LRD guides and handbook May 2015

Law at Work 2015

Chapter 12

Service provision changes

[ch 12: page 376]

The second category of transfer to which TUPE applies is known as the “service provision change”. Service provision changes were introduced into TUPE in 2006. The rules on service provision change aim to protect workers when a service contract changes hands — either through outsourcing, insourcing (bringing services back in-house) or second generation outsourcing (i.e. a change from one provider to another).

There is no service provision change (and therefore no protection of contract terms under TUPE) where an existing service provider successfully bids to retain their contract. This is because although the service contract is renewed, the employer stays the same.

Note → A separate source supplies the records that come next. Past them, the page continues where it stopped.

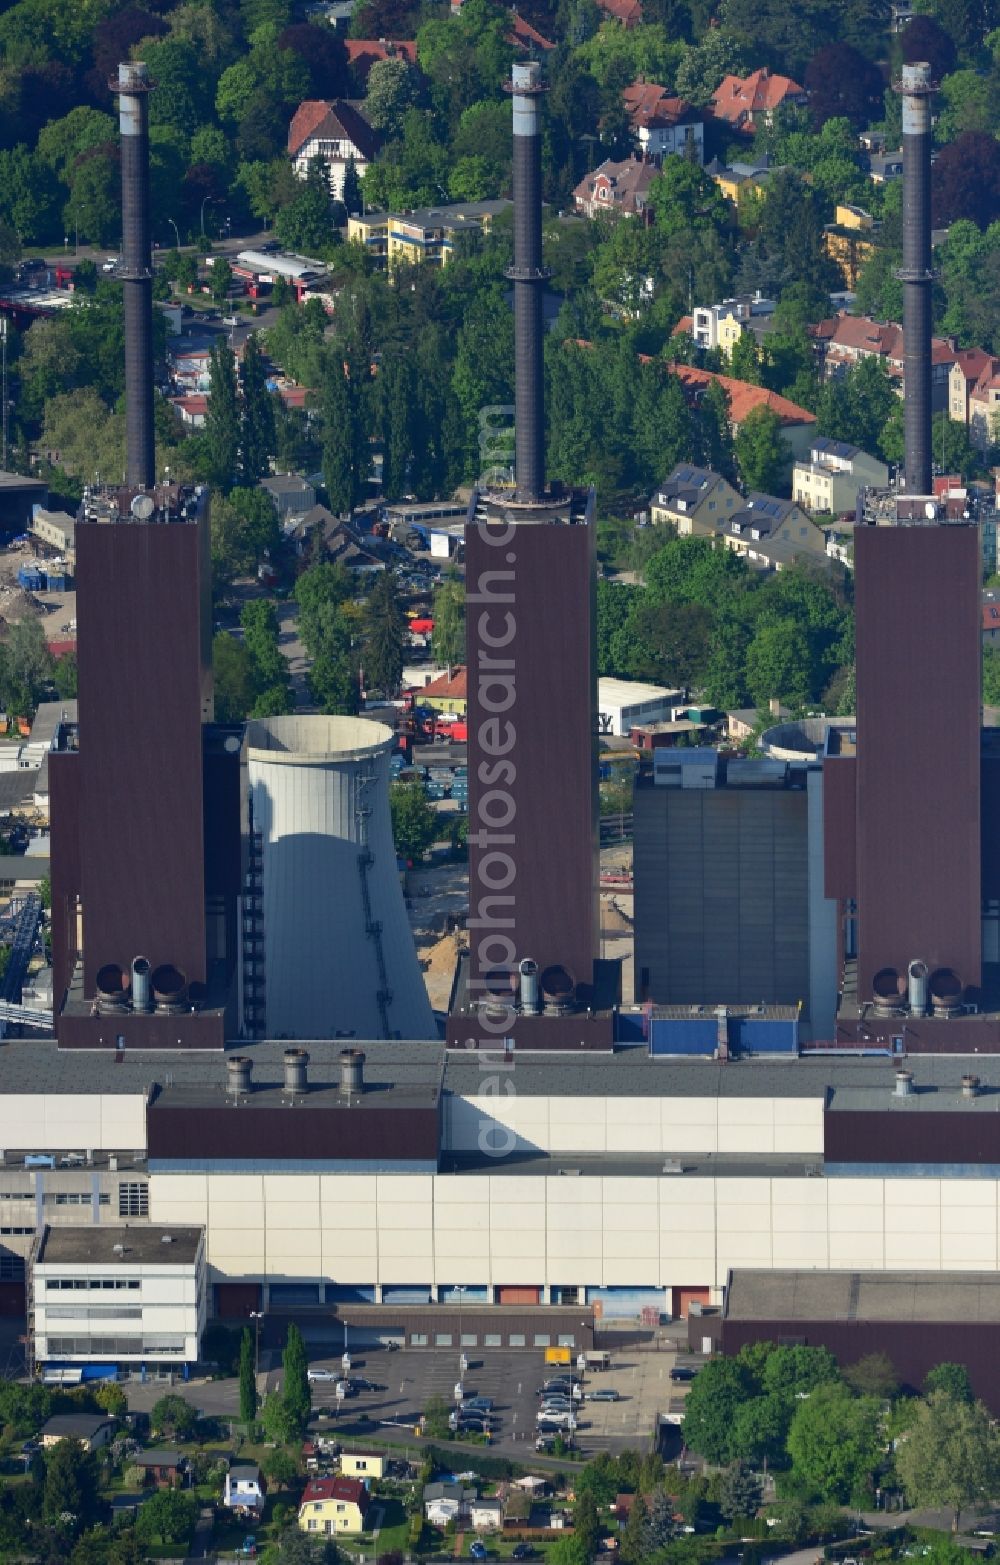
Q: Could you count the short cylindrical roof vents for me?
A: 5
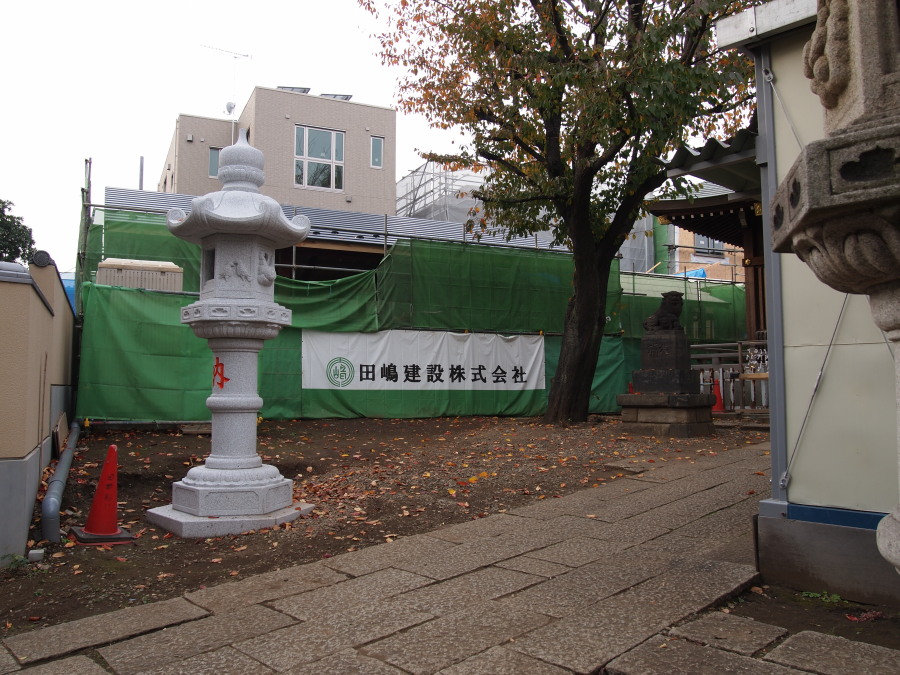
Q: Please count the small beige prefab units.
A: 1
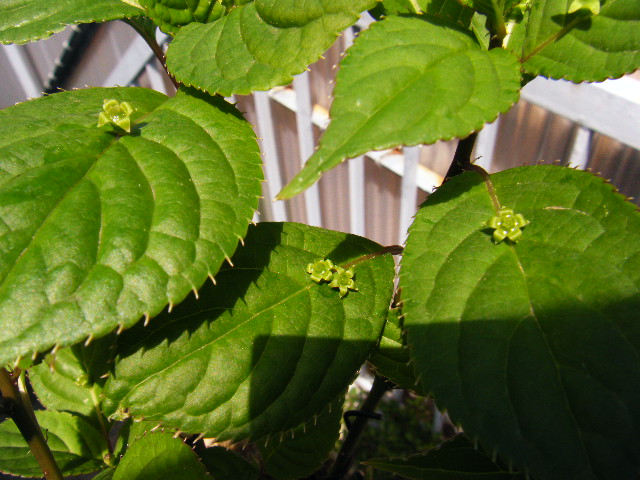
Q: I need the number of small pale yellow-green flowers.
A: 4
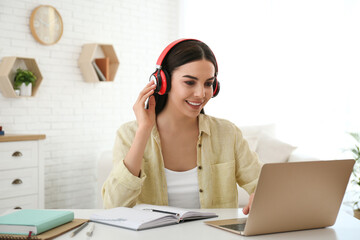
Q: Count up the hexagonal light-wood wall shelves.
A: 2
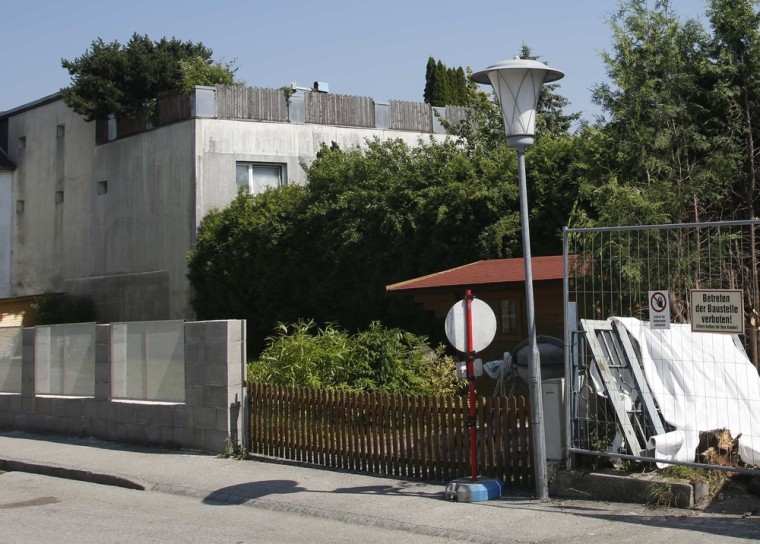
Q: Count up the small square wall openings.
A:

Regulation 3(1)(b) TUPE (amended, 2014) says that a valid service provision change requires:

• a change in the identity of a service provider;

• an organised grouping of employees whose principal purpose before the transfer was to provide that service; and

• for the activities carried on before and after the change of service provider to be “fundamentally the same”.

The Court of Appeal used a recent case, Rynda (UK) Limited v Rhijnsburger [2015] EWCA Civ 75, to summarise the correct stage-by-stage approach tribunals must take to work out whether there has been a service provision change:

Step one: identify the service that the service provider was providing to the client before the change;

Step two: list the activities being performed in order to provide that service;

Step three: identify the grouping of employees who performed those activities;

Step four: work out whether the grouping of employees was organised by the service provider for the principal purpose of carrying out the activities identified (and not for some other purpose, such as its own convenience).